- Loetscher holding a sea turtle
- Born: October 30, 1904 Callender, Iowa, US
- Died: January 4, 2000 (aged 95) Brownsville, Texas, US
- Occupations: Aviator, conservationist
- Known for: "The Turtle Lady"

= Ila Loetscher =

American aviator and conservationist

Ila Fox Loetscher (30 October 1904 - January 4, 2000), also known as the "Turtle Lady", was an American female aviation pioneer and noted advocate for the care and preservation of sea turtles.

==Early life and aviation==
Ila Marie Fox was born on 30 October 1904 in Callender, Iowa. Her father was a country doctor. She received her early education in Pella, Iowa, before ultimately graduating from the University of Iowa.

From her early life, Loetscher had developed in interested in engines and aviation, and she became, at the age of 25, the first licensed native Iowa female pilot. At the invitation of her friend Amelia Earhart, Loetscher was one of the 99 charter members of the Ninety-Nines, an organization founded in 1929 to promote fellowship and support for female pilots.
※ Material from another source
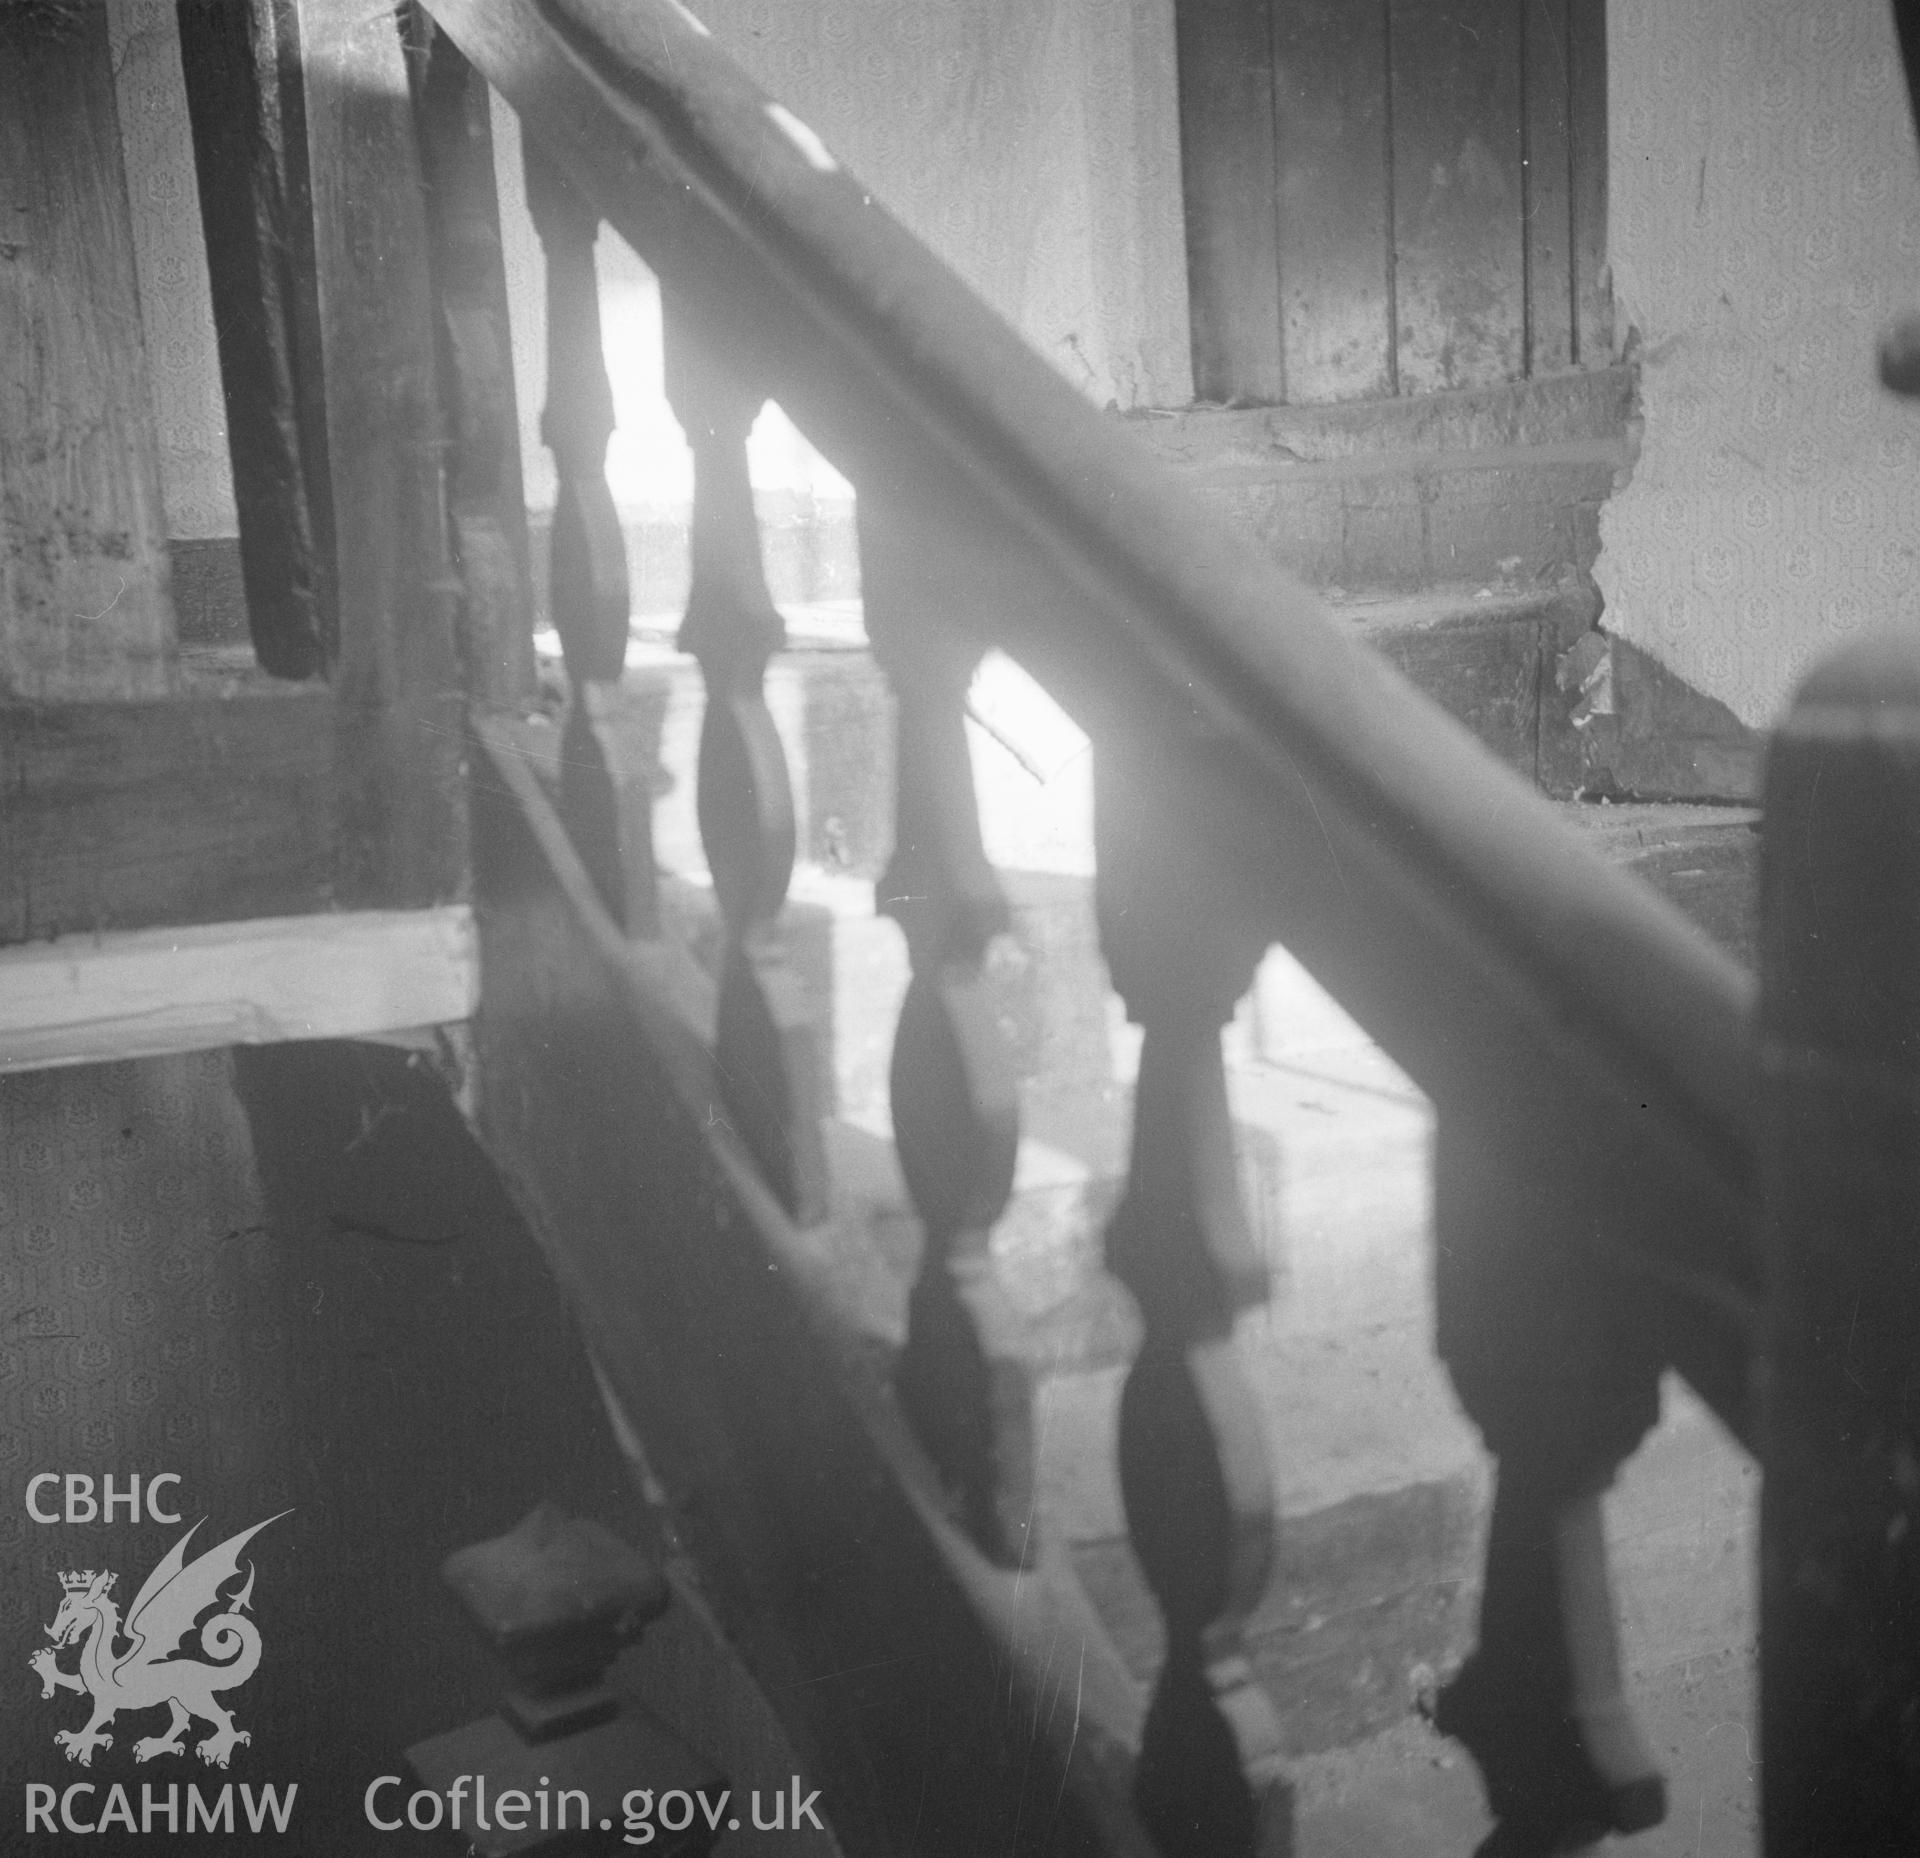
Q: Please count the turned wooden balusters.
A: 5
By the 1950s, her focus had changed from flying to family. However, when David Loetscher, her husband of 32 years, died in 1955, Loetscher opted for a new beginning and moved to South Padre Island, Texas.

==Her work with sea turtles==
Shortly after moving to South Padre Island, Ila Loetscher developed an affection for and interest in sea turtles, which would come to define the latter half of her life. From 1963 to 1967, she accompanied fellow island residents on trips to Mexico to get eggs for the endangered Kemp's ridley turtle that they would plant and protect on the island, and she received a state license to care for sick and injured sea turtles.

In 1977, Loetscher founded Sea Turtle, Inc., a non-profit corporation focused on protecting and preserving sea turtles, particularly the Kemp's ridley. Her activities on behalf of the turtles gained her the nickname, "The Turtle Lady".

==Awards and appearances==
- Ila Loetscher was inducted into the Iowa Aviation Hall of Fame in 1991.
- In 2005, she was the first nominee to the Rio Grande Valley Walk of Fame.
- Loetscher appeared in National Geographic documentaries and on numerous television shows, including The Tonight Show Starring Johnny Carson, Late Night with David Letterman, the Today Show, and Real People.